• **Task directions**:
Output verbatim the lines beginning at the one that contains "Q: Could you" and ending at the last line of the material, inclusive of both.

-- Supplied information follows --

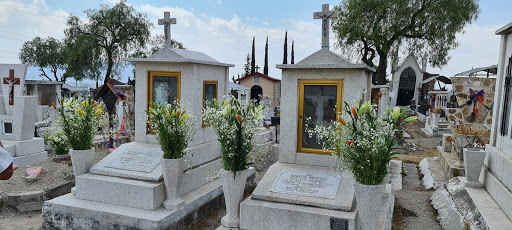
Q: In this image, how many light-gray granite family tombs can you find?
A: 2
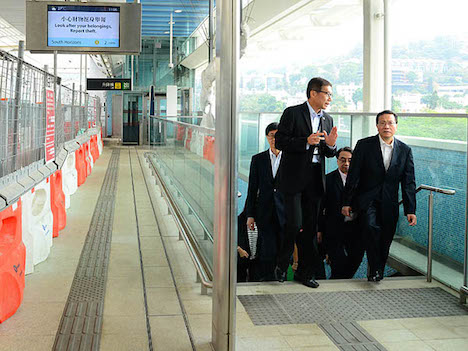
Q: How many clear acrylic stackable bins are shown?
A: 0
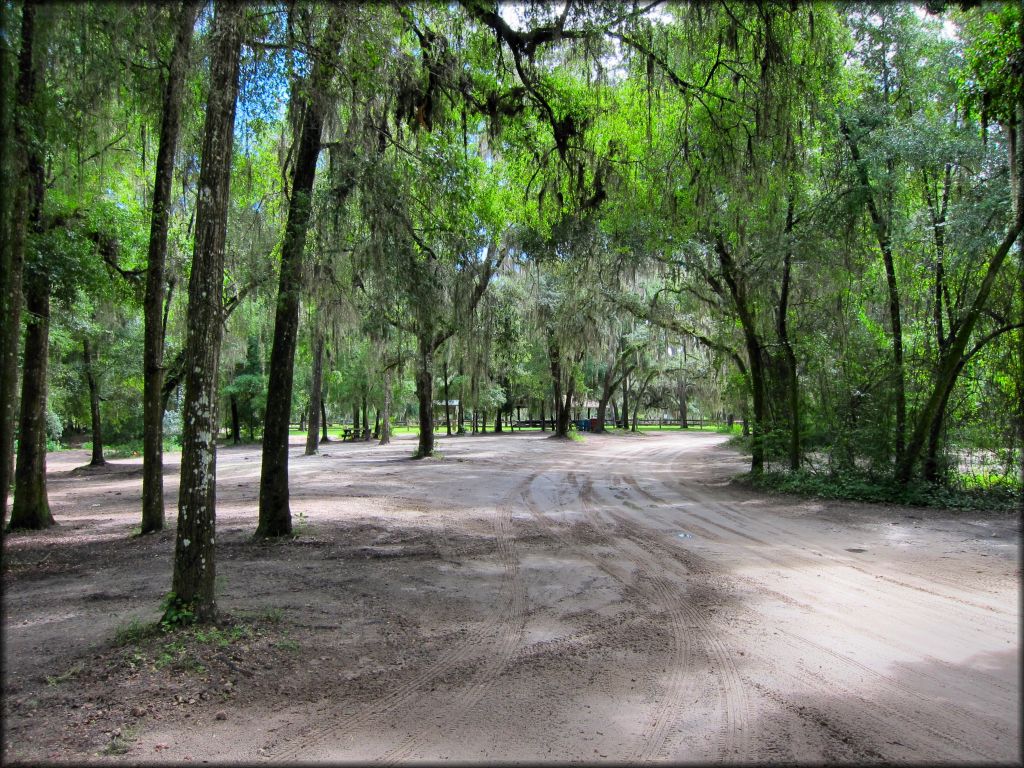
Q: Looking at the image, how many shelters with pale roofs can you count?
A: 2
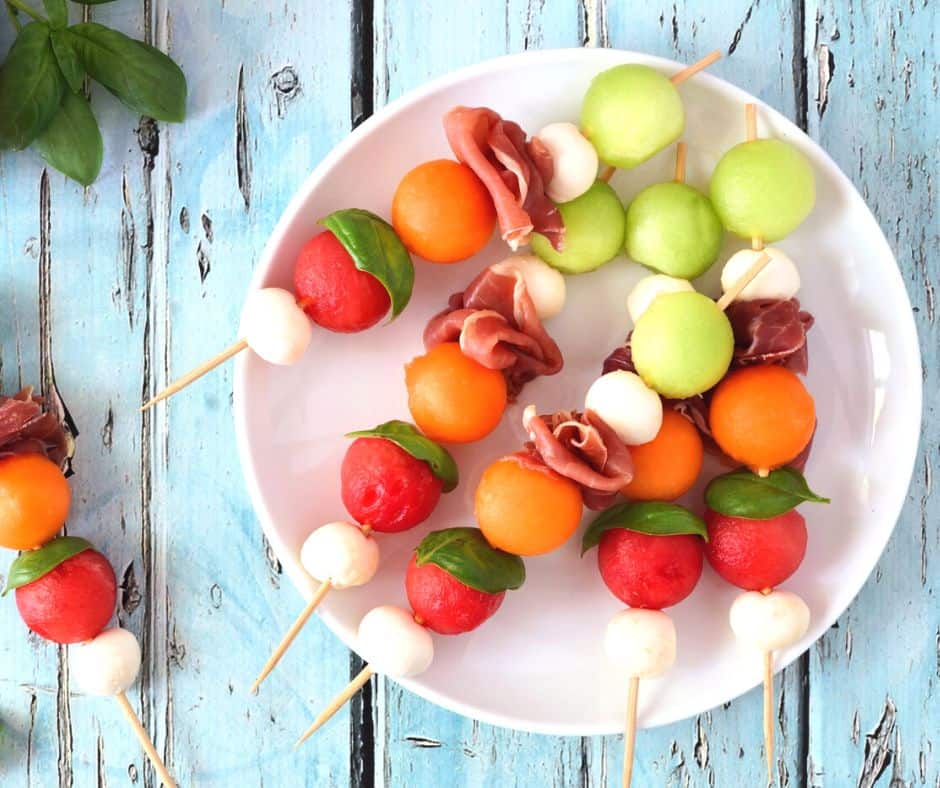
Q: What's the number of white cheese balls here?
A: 11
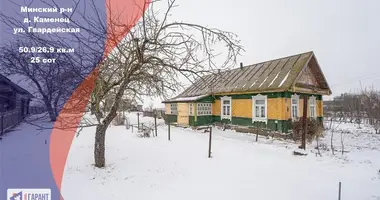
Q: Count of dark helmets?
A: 0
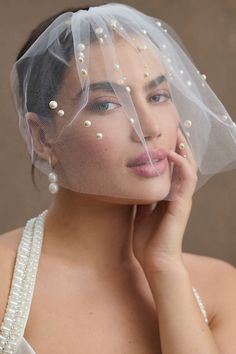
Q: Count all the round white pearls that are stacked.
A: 2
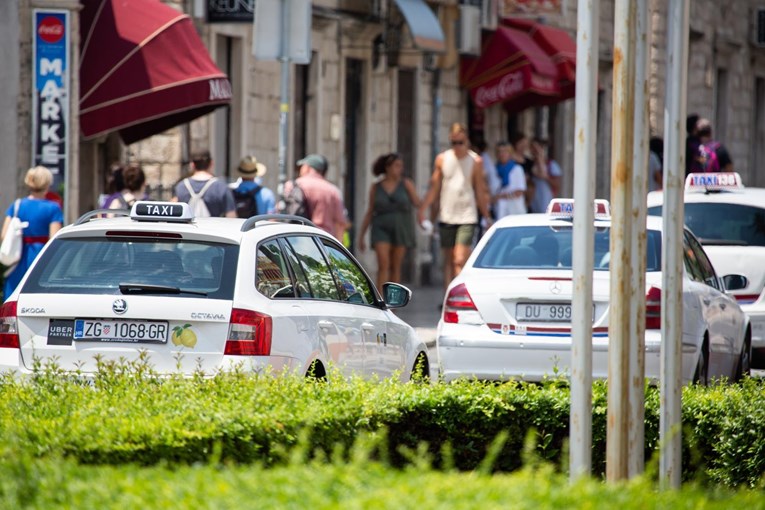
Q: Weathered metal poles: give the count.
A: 4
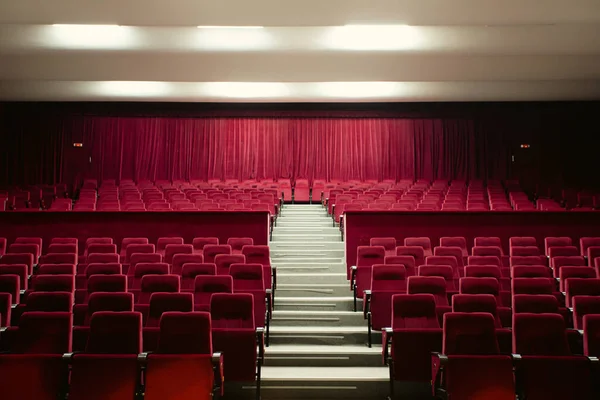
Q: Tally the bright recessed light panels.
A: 6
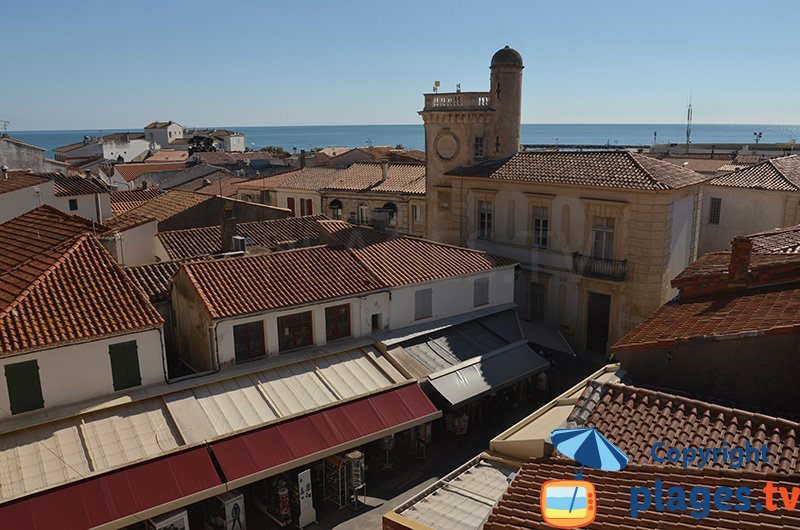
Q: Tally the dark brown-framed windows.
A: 3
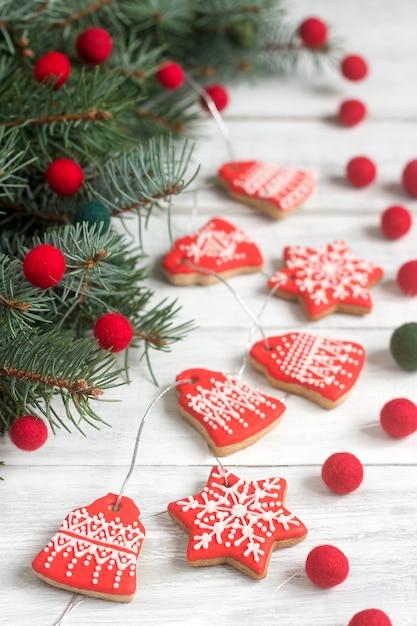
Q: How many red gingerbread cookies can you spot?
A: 7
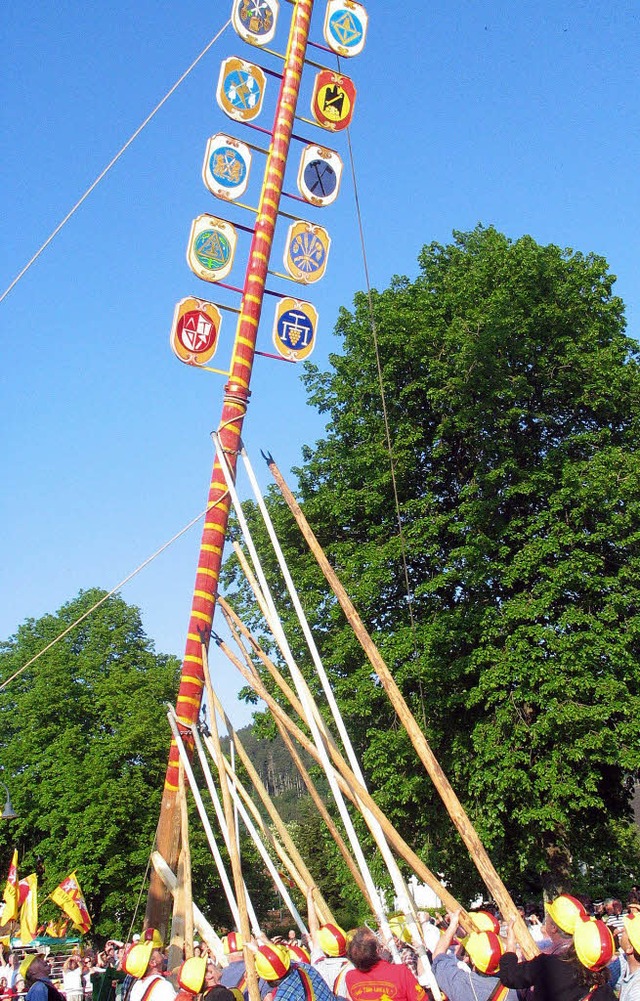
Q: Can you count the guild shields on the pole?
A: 10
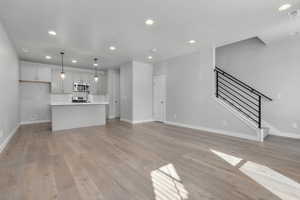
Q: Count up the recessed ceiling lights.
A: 9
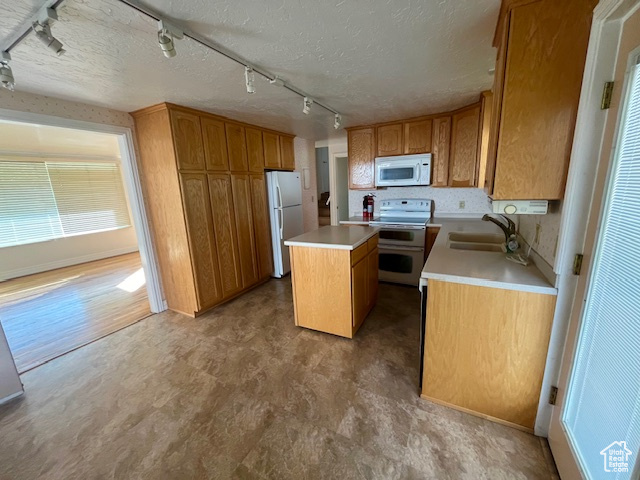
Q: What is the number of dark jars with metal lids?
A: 0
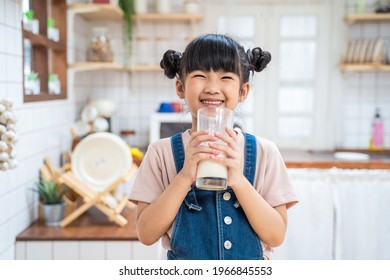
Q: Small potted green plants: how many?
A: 5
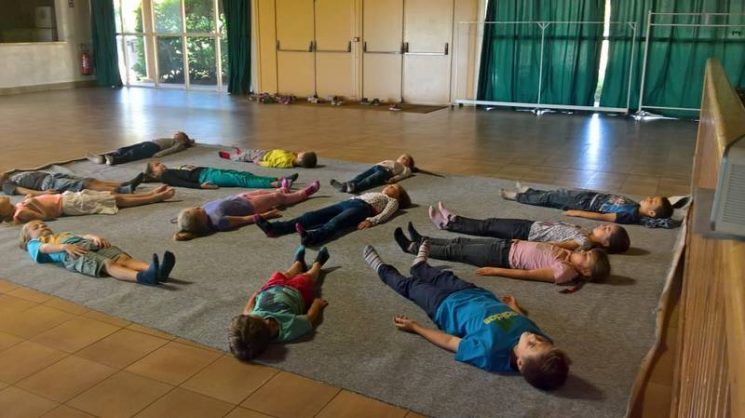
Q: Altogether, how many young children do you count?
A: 14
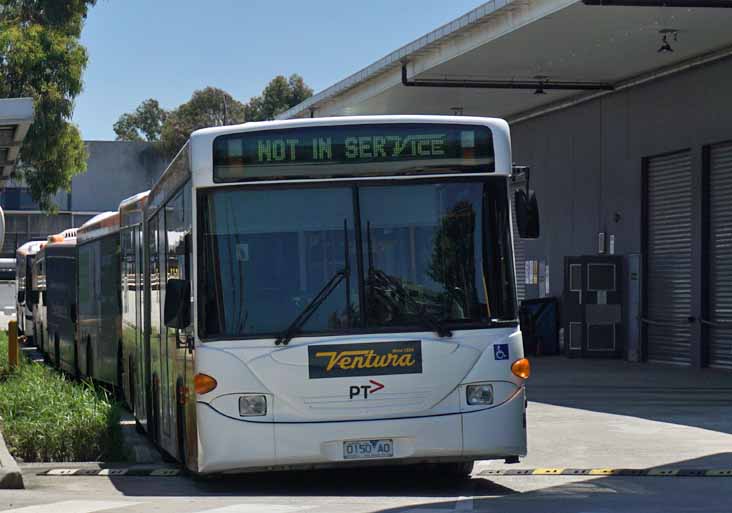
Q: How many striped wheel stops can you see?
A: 2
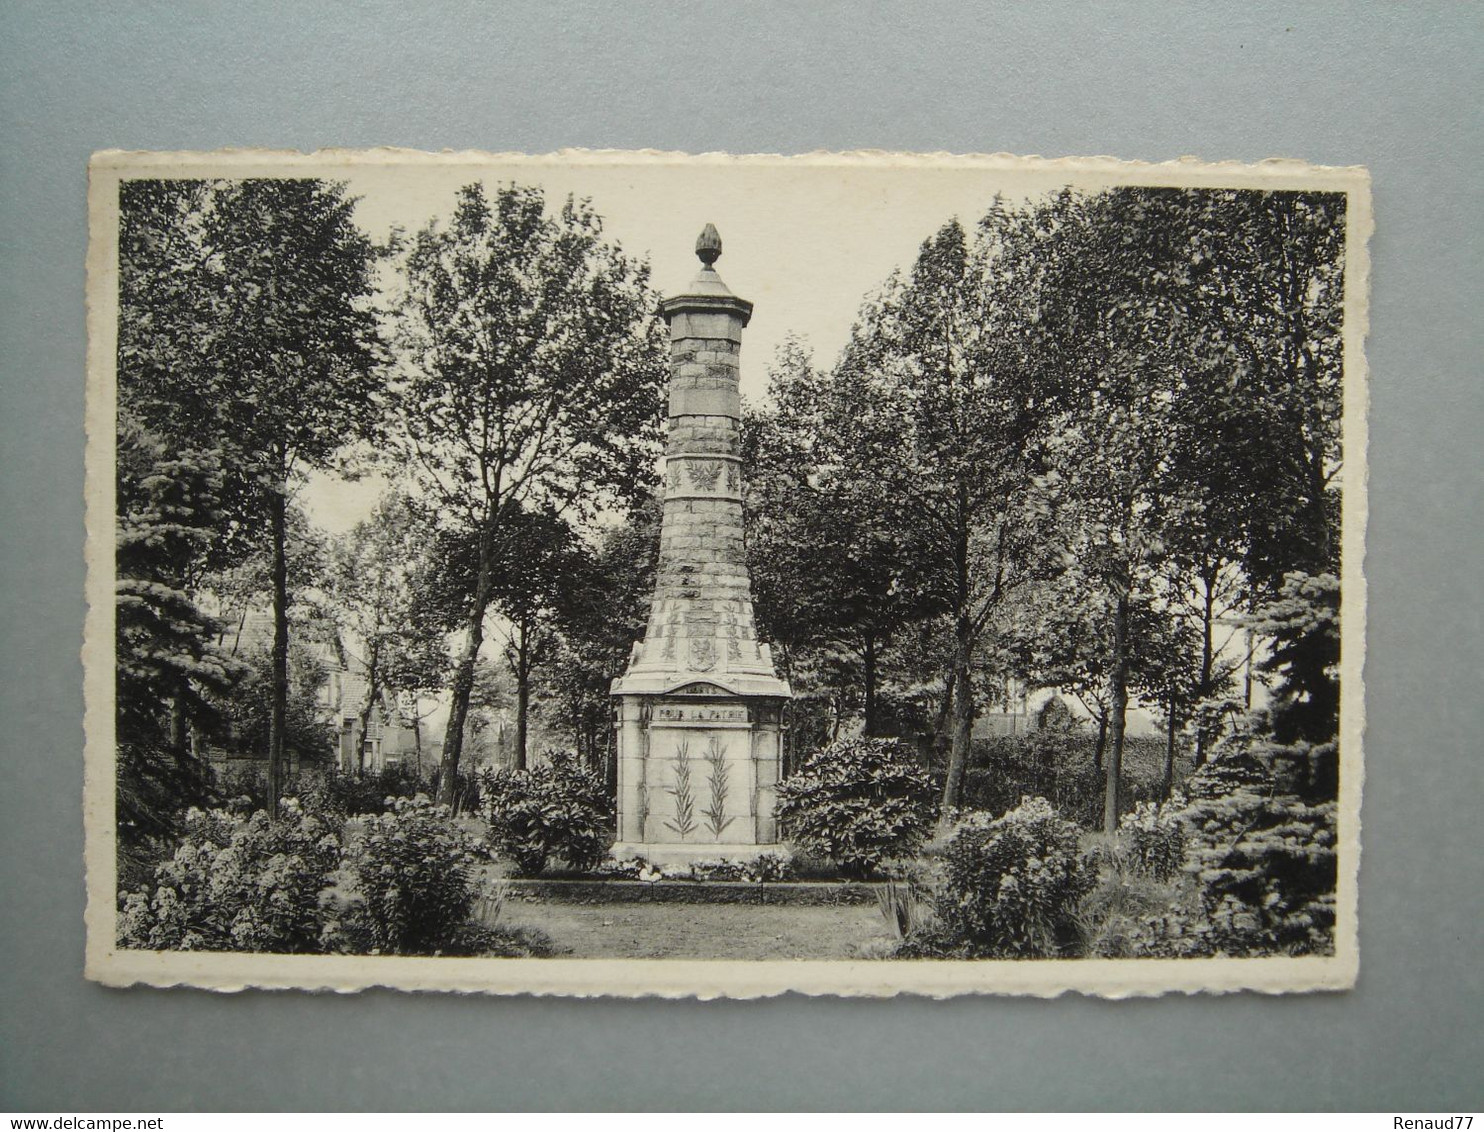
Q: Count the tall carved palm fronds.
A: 2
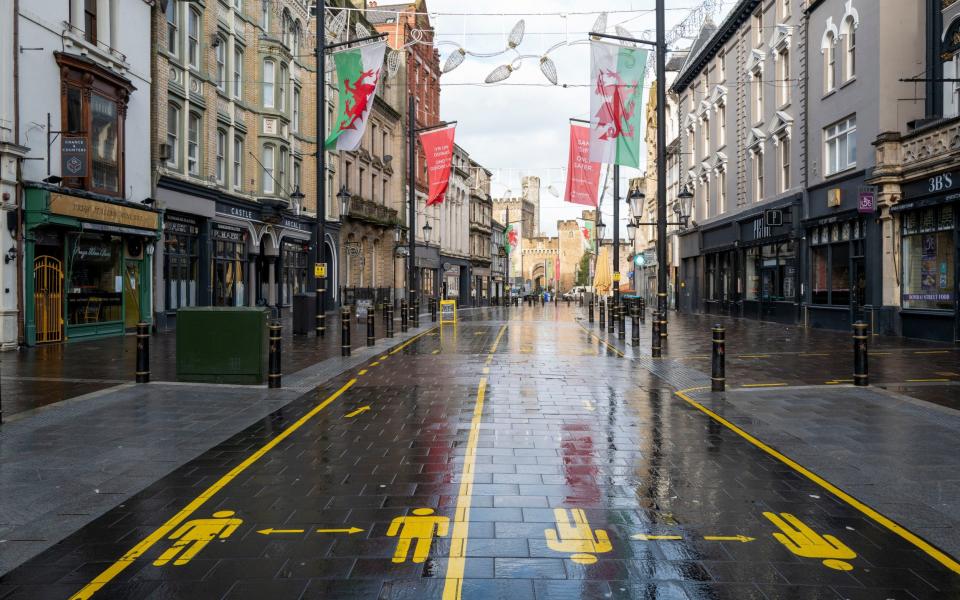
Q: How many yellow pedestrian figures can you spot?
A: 4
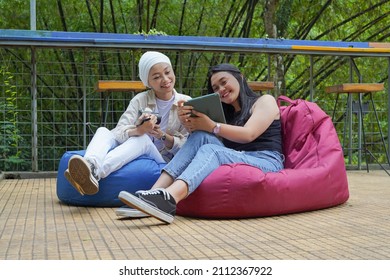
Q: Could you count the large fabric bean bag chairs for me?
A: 2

-- Supplied information concluded --

• **Output for this task**:
Q: Could you count the large fabric bean bag chairs for me?
A: 2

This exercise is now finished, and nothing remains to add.